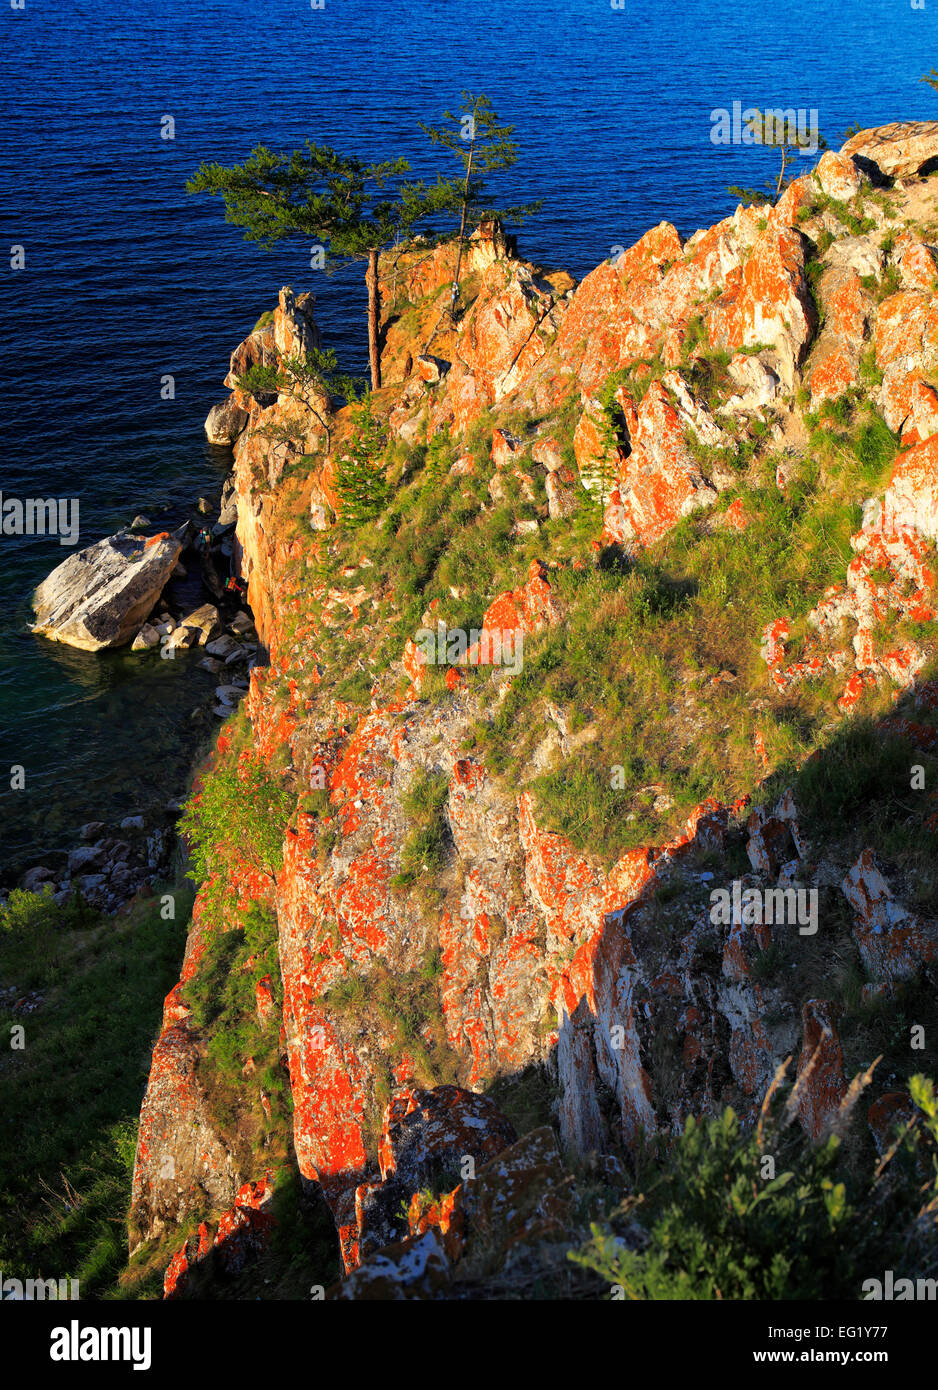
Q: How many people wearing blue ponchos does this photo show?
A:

---

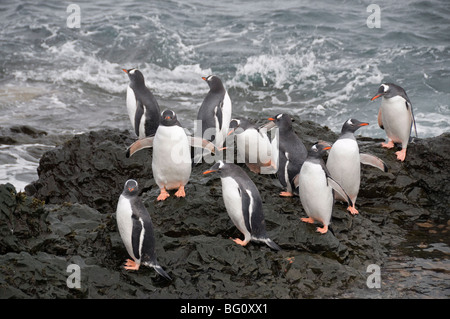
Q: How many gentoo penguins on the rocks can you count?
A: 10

* * *

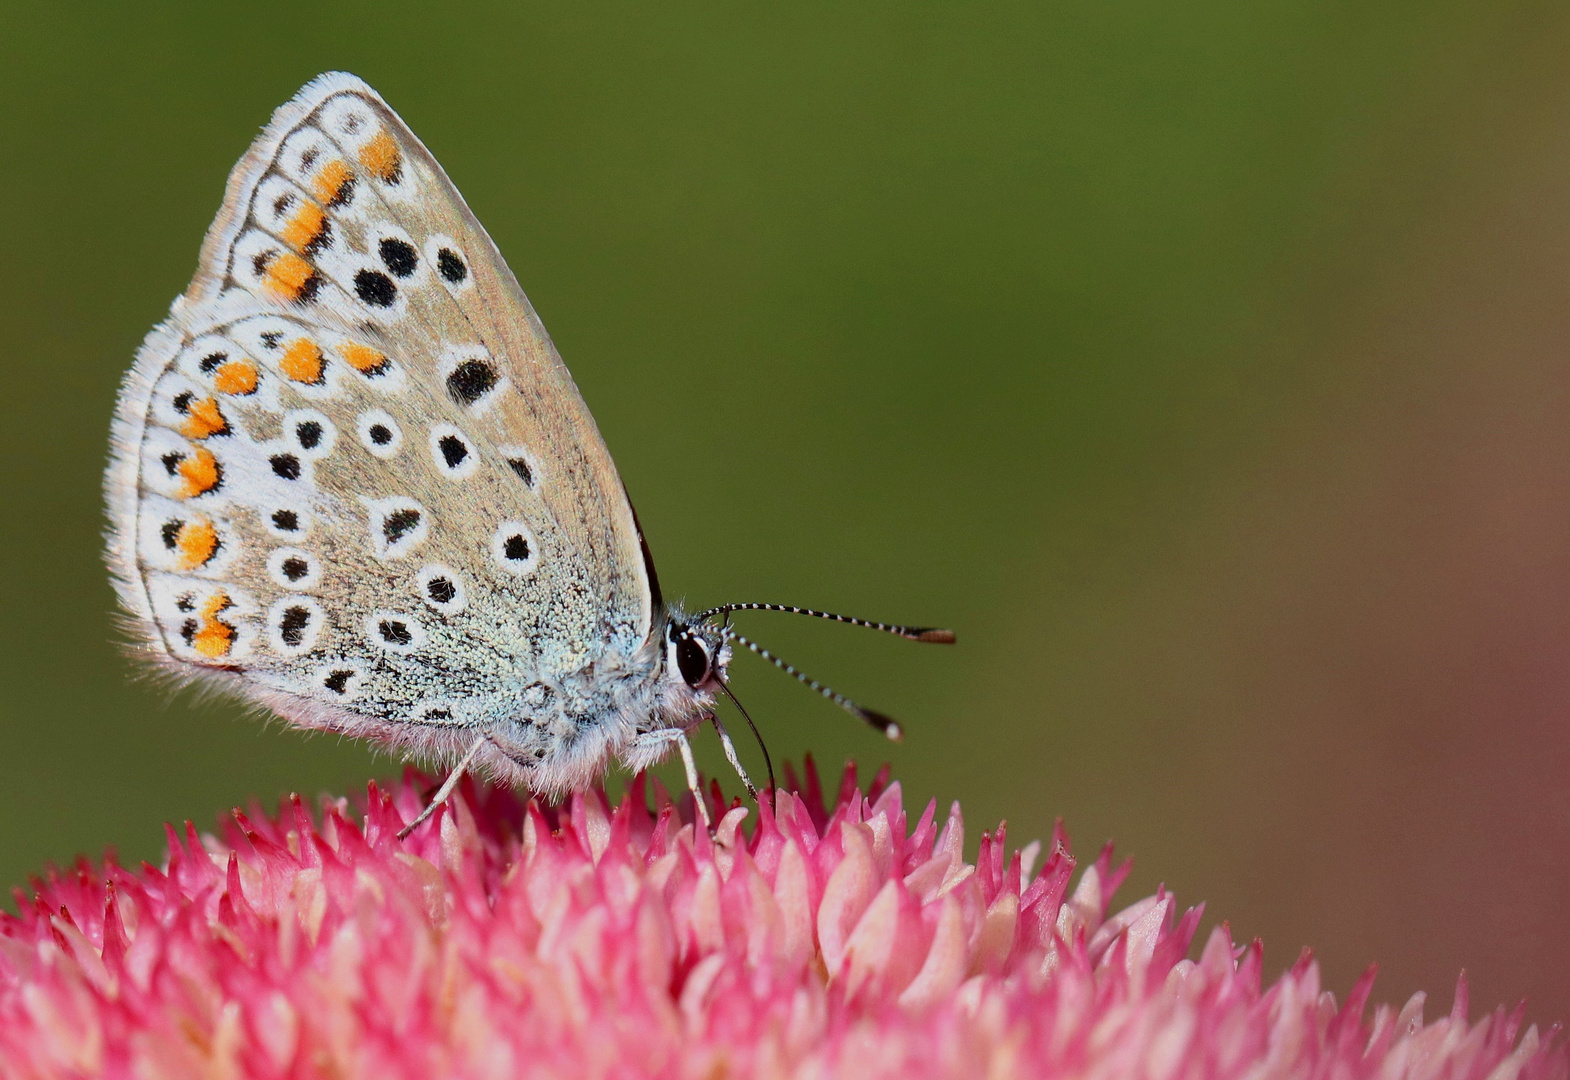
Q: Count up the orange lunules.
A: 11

§ YOUR ASSIGNMENT
Search the data and copy each line containing "many".

§ FINISHED EXERCISE
Q: How many people wearing blue ponchos does this photo show?
Q: How many gentoo penguins on the rocks can you count?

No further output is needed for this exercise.